But a defendant’s subsidiary may be brought to task for surviving claim

Proud to Be an —

Love them, judge them, fear them – you haven’t committed to the American project in all its grandeur without at least wishing you could down a platter of TGI Fridays potato skins. The small “loaded” potato skins variant, for example – a testimony to our national brand of Rabelaisian freedom and excess. “Crispy Maine-grown white potatoes topped with a layer of melted cheddar and crispy bacon.” Yum.

Sure, it weighs in at 2,660 calories, but who cares? Go on. Go look at them. Go ahead. And we’ll wait for you to order some and return.

Chip Off the Old Skin

Done? Do you feel happy? Or ashamed? However you feel, just own it.

Moving on – when a restaurant chain puts together something as awesome as these skins, it can’t rest on its laurels. What if its customers want the same potato-skin goodness when their local franchise is closed? A committed company would make that happen. And TGIF is committed.

Partnering with iconic American snack maker Utz, TGIF licensed its name and trademark to one of the company’s subsidiaries. The result? “TGI Fridays Potato Skin Snacks,” which come in a variety of delicious flavors.

So, what’s the problem, you ask? This sounds like a situation where everyone wins, right? Not so fast.

Mashed Claims

Solange Troncoso, the plaintiff with the coolest name ever, brought a class action against TGIF, Utz, and Utz’s subsidiary and the manufacturer of the skins, Inventure, filed in March 2019, with a second swing at the complaint filed in July 2019. Troncoso accused the companies of deceptive trade practices, false advertising and fraud, and she sought injunctive relief. Why?

According to the Southern District of New York, which undoubtedly reviewed the defendants’ motion to dismiss over a platter of pan-seared pot stickers, no one is quite sure.

According to the court, the accusations were “noticeably, and perhaps intentionally, imprecise.” According to the court’s review, Troncoso might have maintained that the snack chips were “actually derived from TGIF’s famous potato skins appetizer.” But at other points in the complaint, she “alleges that she believed the snack chips were ‘comprised of skins peeled from potatoes.’”

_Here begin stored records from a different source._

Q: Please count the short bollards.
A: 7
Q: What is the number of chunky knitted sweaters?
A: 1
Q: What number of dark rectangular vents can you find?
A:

“Ultimately, [we] will not waste words parsing Plaintiff’s intent,” the court wrote.

Target Practice

Instead, one by one, the court relied on hypothetical instances outlined in the motion to dismiss to systematically pick off the claims … all except one.

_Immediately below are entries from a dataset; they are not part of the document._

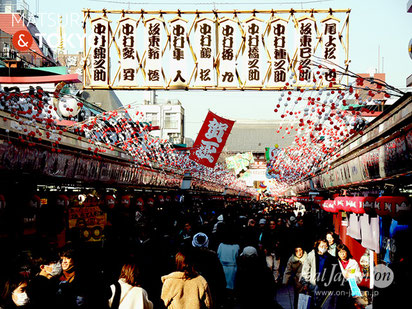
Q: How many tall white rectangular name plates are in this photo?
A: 10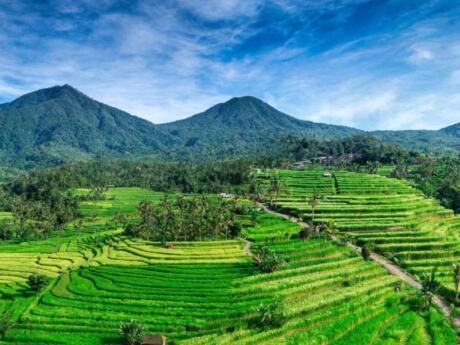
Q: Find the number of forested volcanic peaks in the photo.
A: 2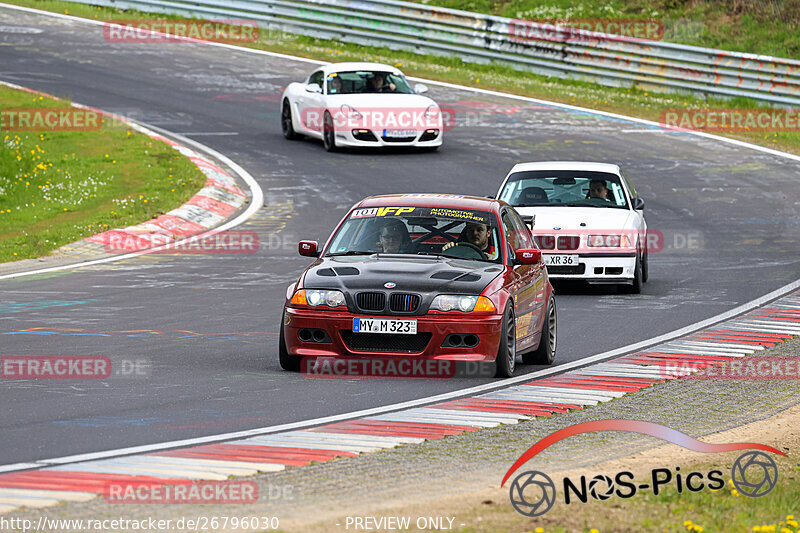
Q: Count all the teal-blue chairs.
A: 0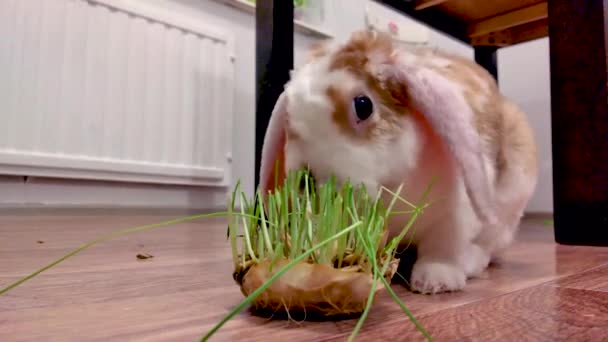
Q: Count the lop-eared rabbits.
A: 1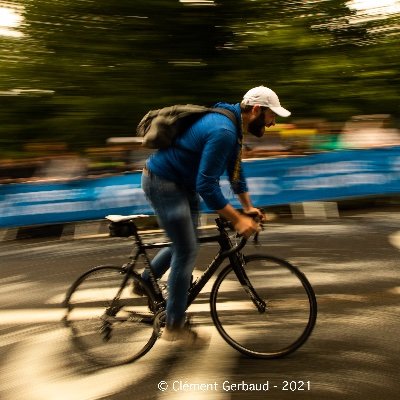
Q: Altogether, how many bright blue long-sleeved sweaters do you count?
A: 1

“Defendants argue that Plaintiff has potentially alleged [italics ours] that she and other reasonable consumers were misled into believing that: (i) the snack chips tasted like the Potato Skins appetizer that one could order inside a TGIF’s restaurant; (ii) the snack chips were a genuine Potato Skins appetizer that one could order inside a TGIF’s restaurant; or (iii) the snack chips were healthier than they actually are.”

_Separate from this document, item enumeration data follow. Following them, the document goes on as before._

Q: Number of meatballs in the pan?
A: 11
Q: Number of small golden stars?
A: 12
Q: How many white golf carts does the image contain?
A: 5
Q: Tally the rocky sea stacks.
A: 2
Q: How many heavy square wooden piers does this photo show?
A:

All three hypotheticals were dismissed on the reasonable consumer standard – “No reasonable consumer would believe that the snack chips, shelf-stable and sold at room temperature in gas stations, would be identical in taste or substance to an appetizer, prepared with perishable dairy products and served hot in a restaurant.”

The Takeaway

But … one claim, despite the odds, survived. The complaint “can reasonably be read to assert a claim that Plaintiff was misled into believing that the snack chips contain potato peels as an ingredient,” the court held.

Noting that the motion to dismiss failed to defuse this line of attack, the court concluded that “[t]he [complaint] does not merely present a bald assertion that the snack chips do not contain potato peels; it includes factual allegations to support this assertion. Plaintiff notes that the only potato-based ingredients in the snack chips are potato starch and potato flakes.”

So – the class action limps along, does it not?

Sort of. After all the torturous close reading engendered by the complaint, the court removed TGIF and Utz from the case. TGIF had simply licensed its trademark to Utz, and Utz was merely the parent company of Inventure, which manufactured and packaged the snacks; therefore, the court concluded, neither company bore any liability for the remaining claim.

A much-reduced class action continues. We’ll let you know what happens when Inventure prepares for battle.